Target

SONOMA, Calif. — He’s about to embark on his final ride with a familiar bullseye logo on his red race car, and Scott Dixon loved the symbolism in that.

The “Iceman” has relished being one of the hunted drivers in the Verizon IndyCar Series as a four-time series champion and 2008 Indianapolis 500 winner, so it was only natural for Dixon to develop an emotional attachment to representing Target with Chip Ganassi Racing.

Target’s 27-year run with Ganassi’s Indy car program comes to a close when Dixon’s No. 9 Chevrolet rolls off the line in today’s GoPro Grand Prix of Sonoma. Dixon won this race last year to capture the series title, so he will still have the proverbial bullseye on his back as one of the drivers to beat.

The season finale marks the end of a memorable sponsorship era. Ganassi’s Indy car team won 101 races, 11 season championships and four Indy 500s with Target as its anchor team sponsor.

“It’s going to be emotional, for sure,” Dixon said. “Sonoma is renowned for being a big Target event, 450 to 500-plus guests here. We’ve known about it for a little while. I don’t know, it will be emotional for Chip, 27 years, and 15 years I’ve been with the team. Even the first year, I wasn’t exactly a Target car, but it still had Target sponsorship on it. I’ve always had a bullseye on it.

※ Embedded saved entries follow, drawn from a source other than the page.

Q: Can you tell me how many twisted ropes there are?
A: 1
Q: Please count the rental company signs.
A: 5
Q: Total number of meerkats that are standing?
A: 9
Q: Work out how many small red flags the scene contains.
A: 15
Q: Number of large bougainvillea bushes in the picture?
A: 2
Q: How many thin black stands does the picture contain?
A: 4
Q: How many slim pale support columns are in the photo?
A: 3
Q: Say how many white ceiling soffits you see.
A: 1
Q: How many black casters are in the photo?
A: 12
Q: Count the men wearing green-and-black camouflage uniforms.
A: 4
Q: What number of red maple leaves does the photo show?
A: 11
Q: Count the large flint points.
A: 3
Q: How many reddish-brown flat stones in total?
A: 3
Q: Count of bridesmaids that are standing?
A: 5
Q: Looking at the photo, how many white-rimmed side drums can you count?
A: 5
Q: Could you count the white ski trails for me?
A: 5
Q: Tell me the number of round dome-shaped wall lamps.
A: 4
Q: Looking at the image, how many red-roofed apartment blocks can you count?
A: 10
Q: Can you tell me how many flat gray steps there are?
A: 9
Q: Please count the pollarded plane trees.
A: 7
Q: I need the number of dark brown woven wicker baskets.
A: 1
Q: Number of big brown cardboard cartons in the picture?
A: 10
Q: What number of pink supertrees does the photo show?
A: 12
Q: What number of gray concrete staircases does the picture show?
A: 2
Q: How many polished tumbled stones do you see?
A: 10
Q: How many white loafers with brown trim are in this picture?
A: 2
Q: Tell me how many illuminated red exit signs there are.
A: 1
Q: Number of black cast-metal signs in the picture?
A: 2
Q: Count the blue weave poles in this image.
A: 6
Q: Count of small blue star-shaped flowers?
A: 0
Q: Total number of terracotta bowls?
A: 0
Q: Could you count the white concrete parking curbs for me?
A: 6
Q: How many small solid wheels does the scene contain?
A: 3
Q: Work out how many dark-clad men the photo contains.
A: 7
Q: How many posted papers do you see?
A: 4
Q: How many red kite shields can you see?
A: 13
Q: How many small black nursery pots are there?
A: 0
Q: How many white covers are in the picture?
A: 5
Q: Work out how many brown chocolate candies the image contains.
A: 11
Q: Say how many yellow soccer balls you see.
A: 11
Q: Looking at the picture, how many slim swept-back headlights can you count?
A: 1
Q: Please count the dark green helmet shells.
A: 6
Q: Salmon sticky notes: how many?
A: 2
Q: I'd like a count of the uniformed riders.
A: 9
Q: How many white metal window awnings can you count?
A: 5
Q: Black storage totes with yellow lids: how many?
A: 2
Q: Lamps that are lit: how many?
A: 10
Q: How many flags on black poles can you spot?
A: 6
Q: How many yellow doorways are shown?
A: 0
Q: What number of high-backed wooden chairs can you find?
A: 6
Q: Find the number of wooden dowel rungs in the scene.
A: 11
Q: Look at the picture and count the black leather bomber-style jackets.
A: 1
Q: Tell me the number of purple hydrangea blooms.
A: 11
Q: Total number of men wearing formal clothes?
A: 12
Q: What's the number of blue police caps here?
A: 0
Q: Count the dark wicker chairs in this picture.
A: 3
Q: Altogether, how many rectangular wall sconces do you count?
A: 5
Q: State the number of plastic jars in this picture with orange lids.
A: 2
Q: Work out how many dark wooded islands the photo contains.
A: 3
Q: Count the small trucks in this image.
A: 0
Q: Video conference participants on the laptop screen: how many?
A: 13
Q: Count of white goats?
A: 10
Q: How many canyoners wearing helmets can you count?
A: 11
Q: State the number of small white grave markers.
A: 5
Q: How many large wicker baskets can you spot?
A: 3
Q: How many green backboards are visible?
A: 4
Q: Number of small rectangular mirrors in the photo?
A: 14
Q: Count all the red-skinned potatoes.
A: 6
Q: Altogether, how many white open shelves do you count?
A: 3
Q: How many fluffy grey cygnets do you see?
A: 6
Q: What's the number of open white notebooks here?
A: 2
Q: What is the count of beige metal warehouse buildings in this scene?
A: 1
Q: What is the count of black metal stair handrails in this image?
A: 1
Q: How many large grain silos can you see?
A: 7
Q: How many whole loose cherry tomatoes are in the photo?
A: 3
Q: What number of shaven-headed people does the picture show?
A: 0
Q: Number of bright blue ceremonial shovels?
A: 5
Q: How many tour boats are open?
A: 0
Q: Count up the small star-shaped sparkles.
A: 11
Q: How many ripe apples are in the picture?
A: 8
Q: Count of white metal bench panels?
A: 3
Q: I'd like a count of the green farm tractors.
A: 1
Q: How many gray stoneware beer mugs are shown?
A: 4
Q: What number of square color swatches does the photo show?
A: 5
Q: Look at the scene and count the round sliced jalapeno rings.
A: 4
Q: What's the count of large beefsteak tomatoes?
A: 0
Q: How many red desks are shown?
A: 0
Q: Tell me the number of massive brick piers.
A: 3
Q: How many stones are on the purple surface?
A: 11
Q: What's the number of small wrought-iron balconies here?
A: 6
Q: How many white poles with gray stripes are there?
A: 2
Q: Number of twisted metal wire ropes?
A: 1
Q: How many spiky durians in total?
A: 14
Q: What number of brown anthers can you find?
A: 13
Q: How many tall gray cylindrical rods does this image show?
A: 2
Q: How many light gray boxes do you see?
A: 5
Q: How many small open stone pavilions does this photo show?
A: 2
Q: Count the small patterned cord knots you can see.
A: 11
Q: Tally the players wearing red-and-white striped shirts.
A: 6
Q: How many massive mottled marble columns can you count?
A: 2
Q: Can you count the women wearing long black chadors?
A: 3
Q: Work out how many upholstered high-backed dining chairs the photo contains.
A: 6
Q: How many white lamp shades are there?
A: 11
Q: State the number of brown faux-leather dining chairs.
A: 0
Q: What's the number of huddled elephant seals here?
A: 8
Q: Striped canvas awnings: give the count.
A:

“It definitely started me reminiscing about when I first joined the team, my first win with them (Homestead-Miami Speedway in 2003), my first championship (2003), what we’ve achieved as well as the highs of other teammates, be it Dan (Wheldon) or Dario (Franchitti), the championships and everything. The biggest thing for me has been the relationships and friendships I’ve made out of it and that’s something that will continue on forever. That’s not something that will end. The car will just look different.”

Dixon’s reflections take him to when he first saw a Target-sponsored Ganassi car in person. He was young and full of ambition, looking to develop contacts with an Indy Lights team when he attended his first Indy car race in Vancouver in 1997.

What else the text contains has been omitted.